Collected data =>
══════════════════════════════
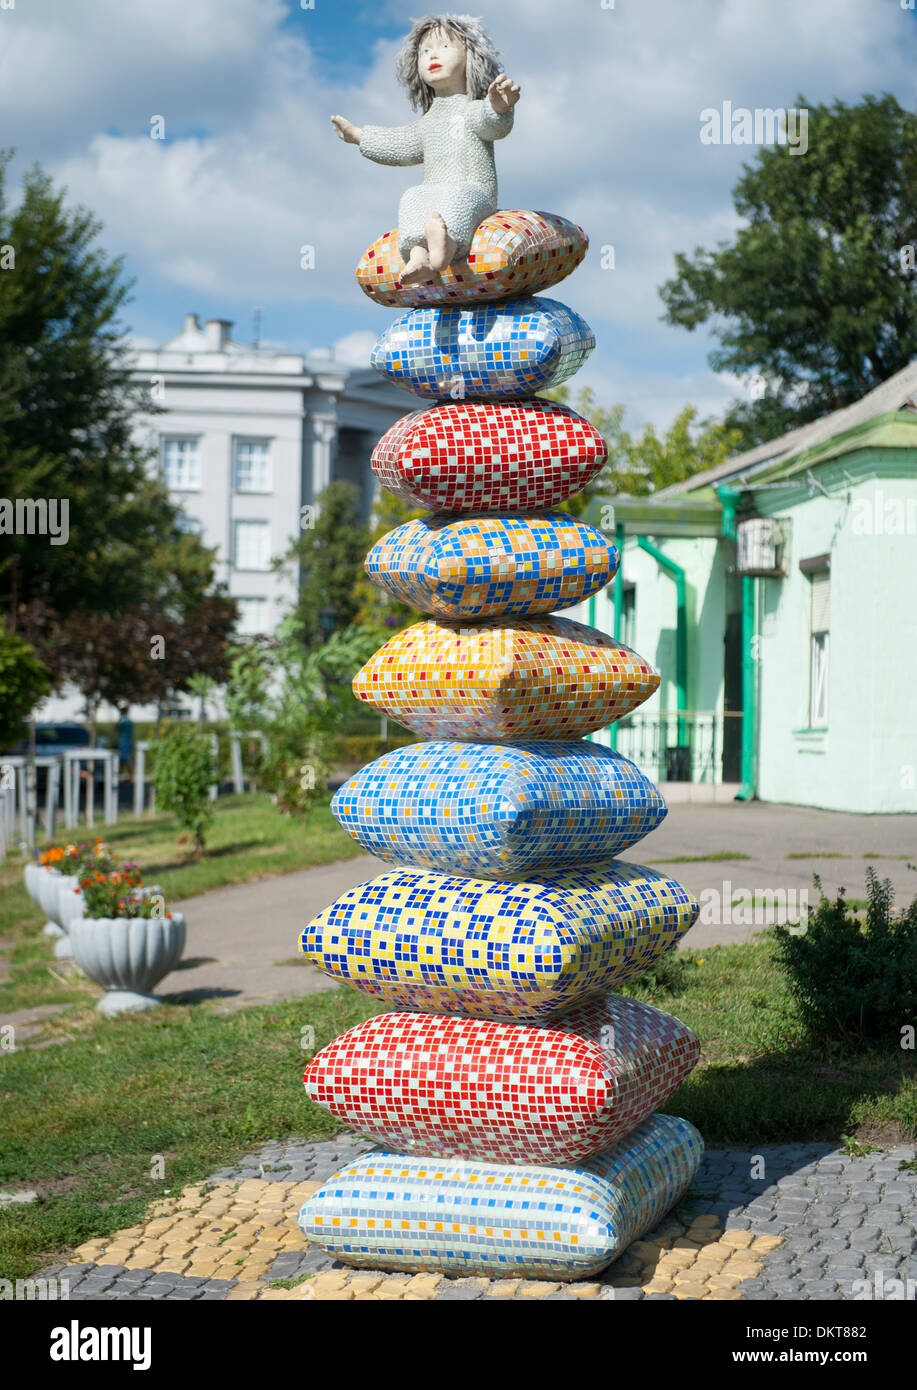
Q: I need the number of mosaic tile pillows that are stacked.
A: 9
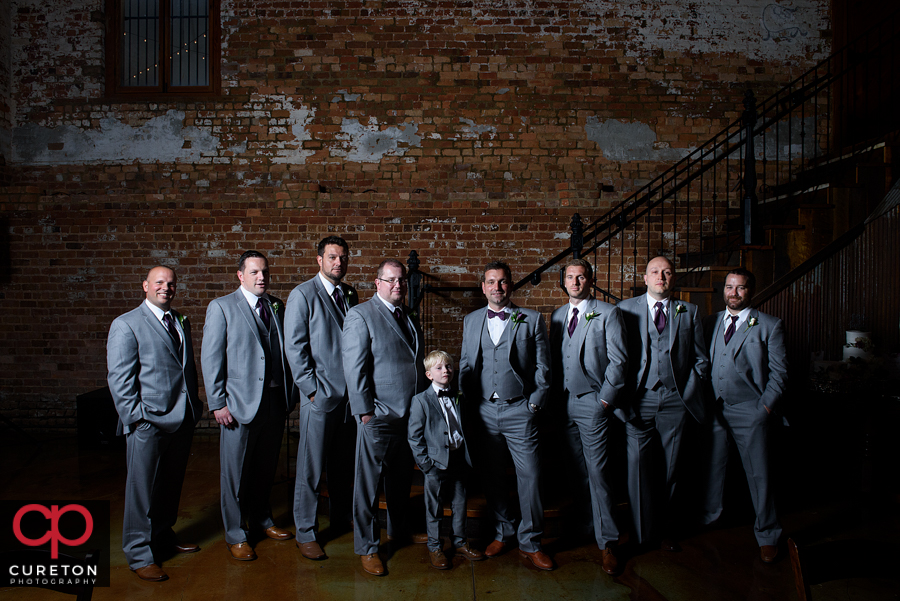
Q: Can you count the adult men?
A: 8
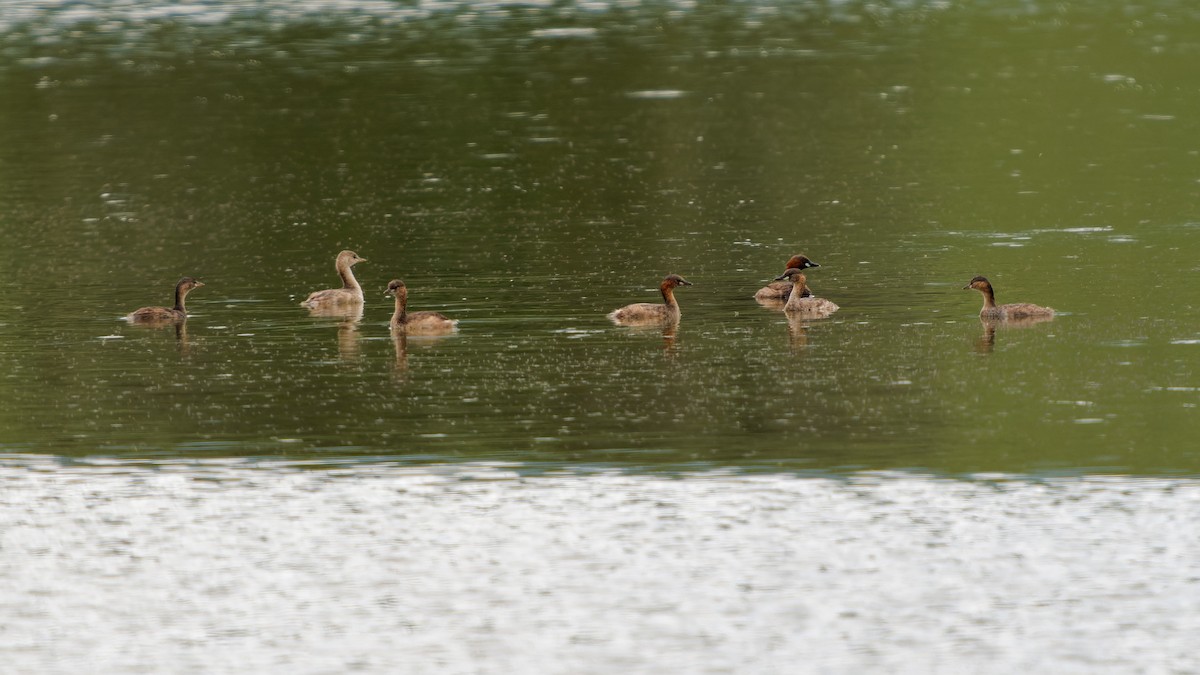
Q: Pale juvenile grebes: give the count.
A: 1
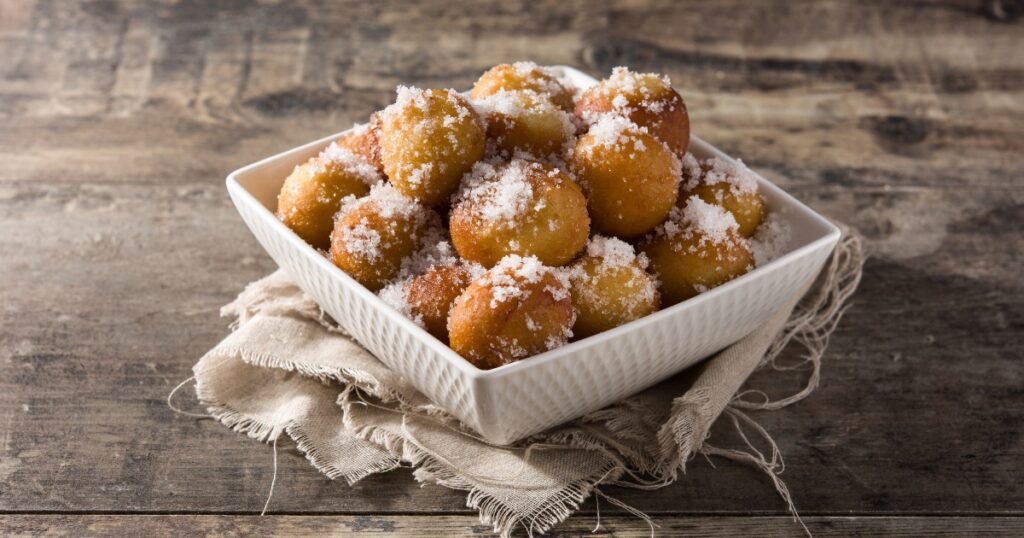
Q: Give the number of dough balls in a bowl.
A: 14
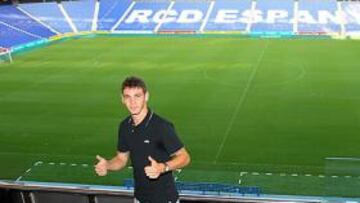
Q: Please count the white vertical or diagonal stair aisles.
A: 10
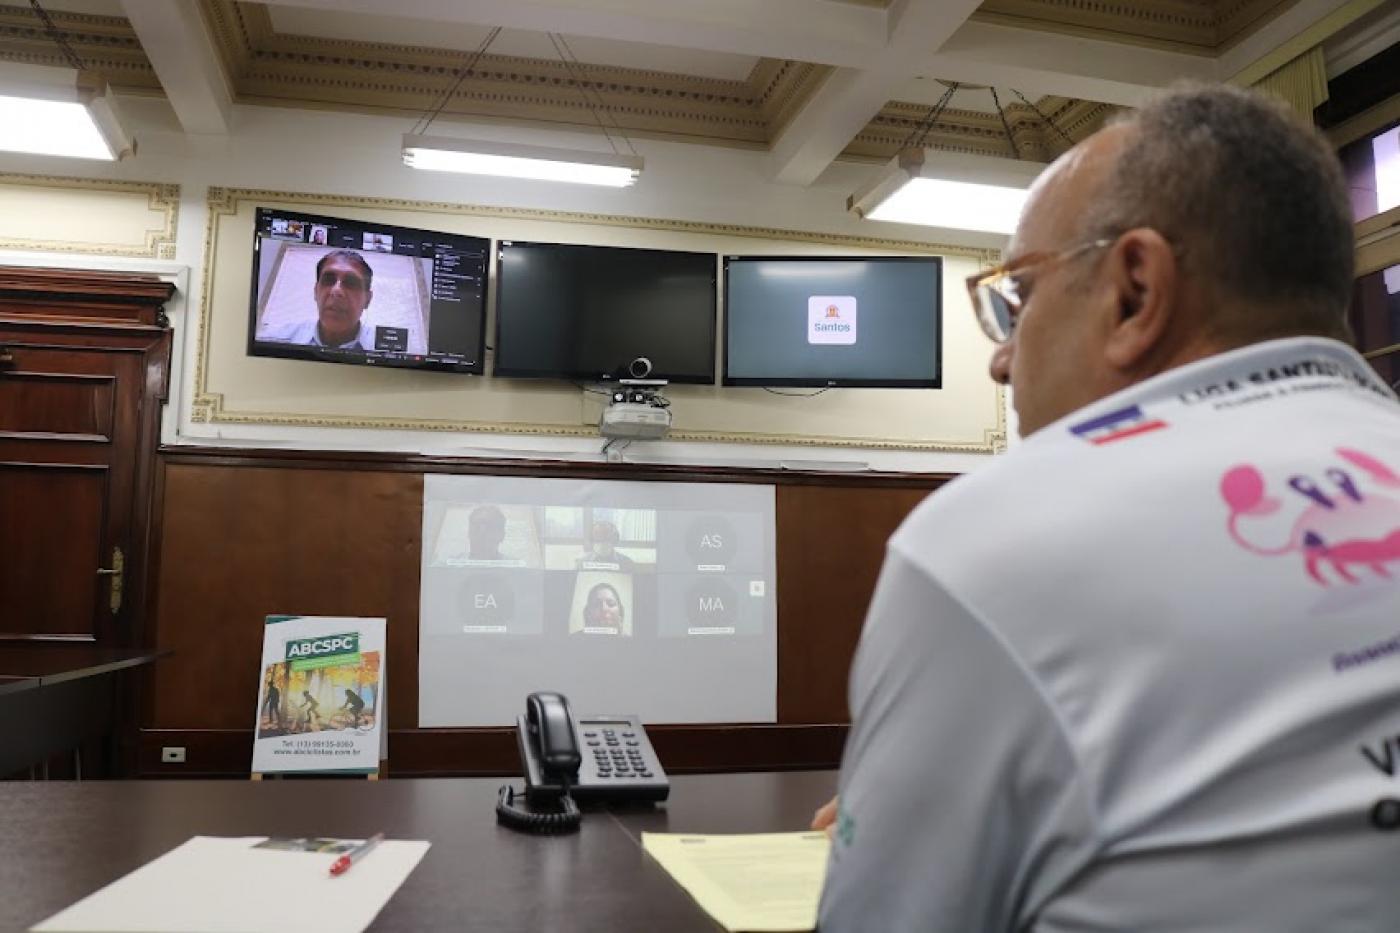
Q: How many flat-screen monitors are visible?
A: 3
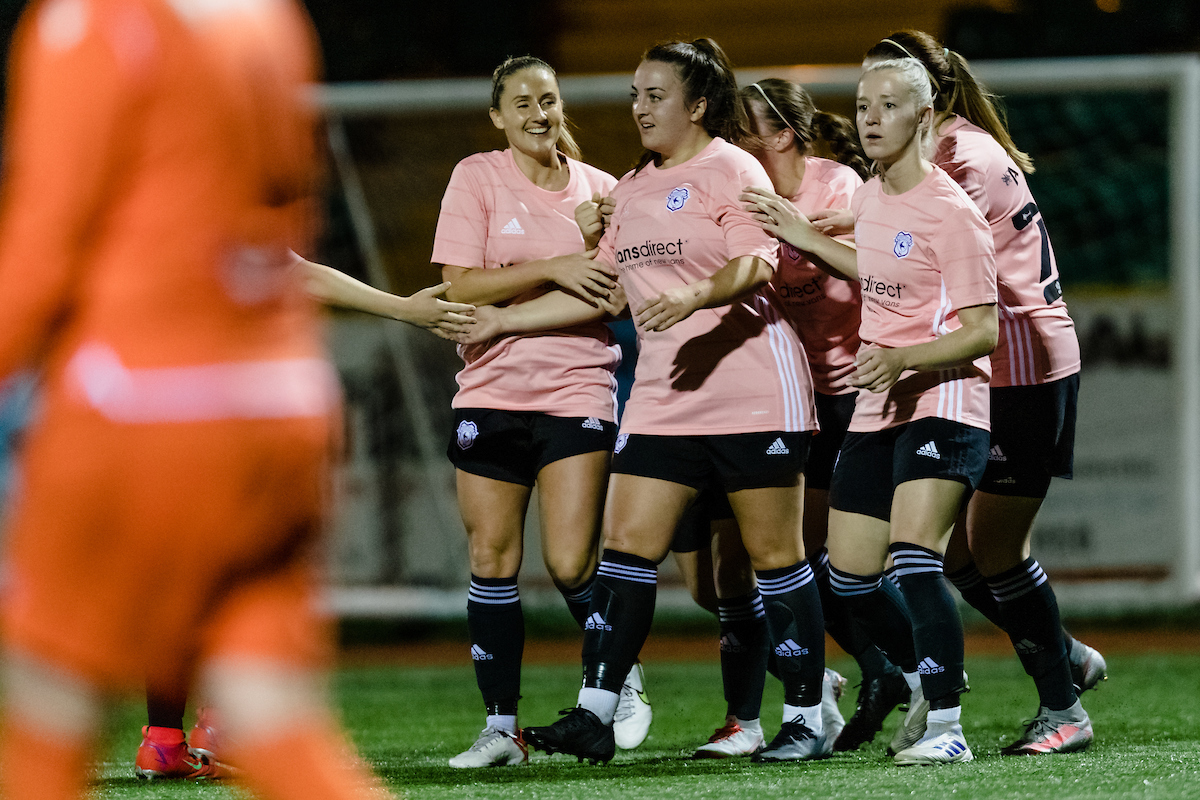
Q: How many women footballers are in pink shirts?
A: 5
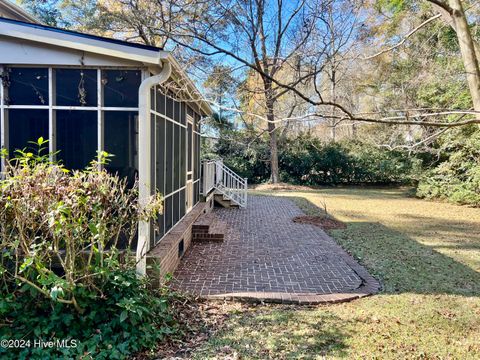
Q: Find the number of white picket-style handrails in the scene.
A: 2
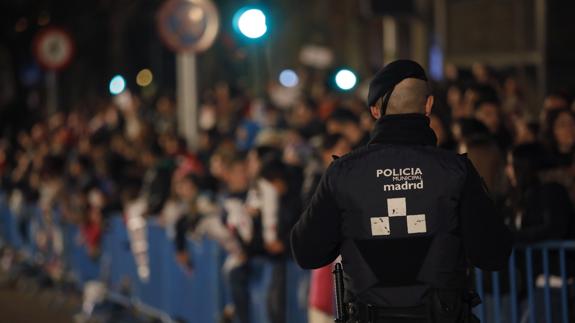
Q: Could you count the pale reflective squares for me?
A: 3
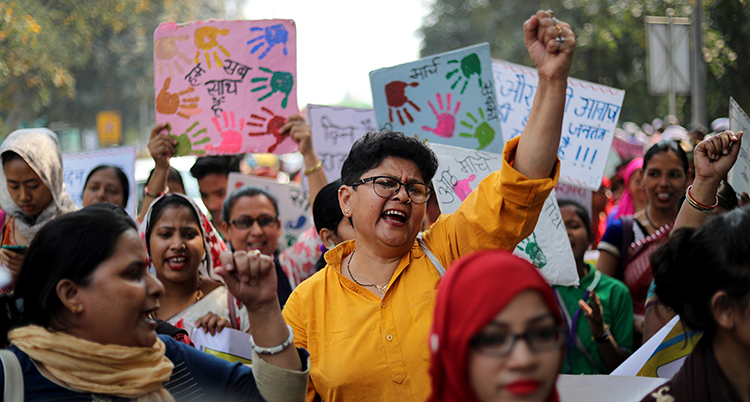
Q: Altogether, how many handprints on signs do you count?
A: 14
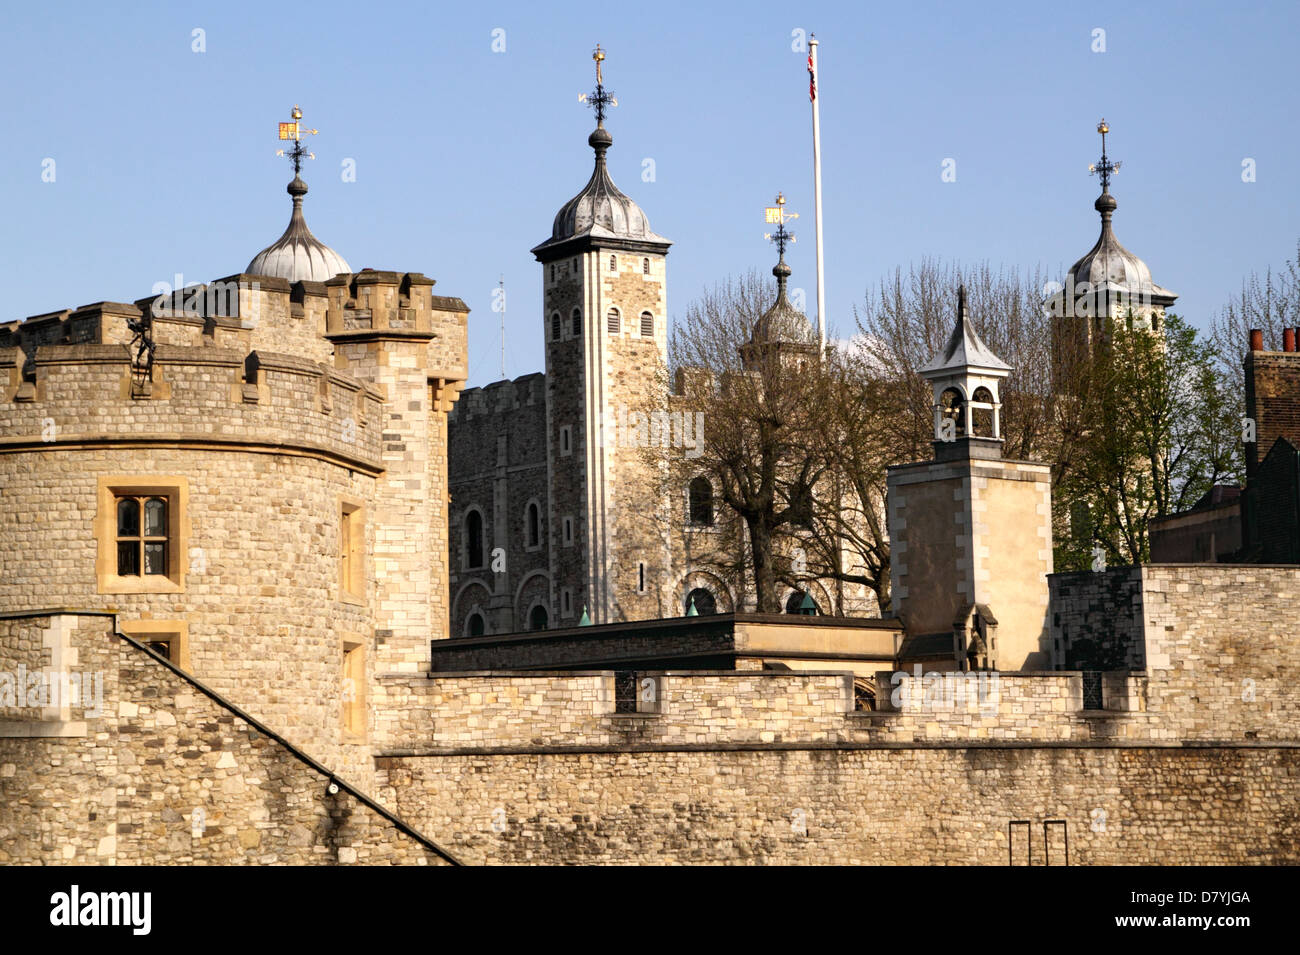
══════════════════════════════
YOUR GOAL =>
An exact copy of every entry, without pictures, should be your output.

TASK SOLUTION =>
Q: I need the number of mosaic tile pillows that are stacked.
A: 9
Q: Can you count the adult men?
A: 8
Q: Pale juvenile grebes: give the count.
A: 1
Q: Give the number of dough balls in a bowl.
A: 14
Q: Please count the white vertical or diagonal stair aisles.
A: 10
Q: How many flat-screen monitors are visible?
A: 3
Q: How many women footballers are in pink shirts?
A: 5
Q: Find the number of white picket-style handrails in the scene.
A: 2
Q: Could you count the pale reflective squares for me?
A: 3
Q: Altogether, how many handprints on signs do you count?
A: 14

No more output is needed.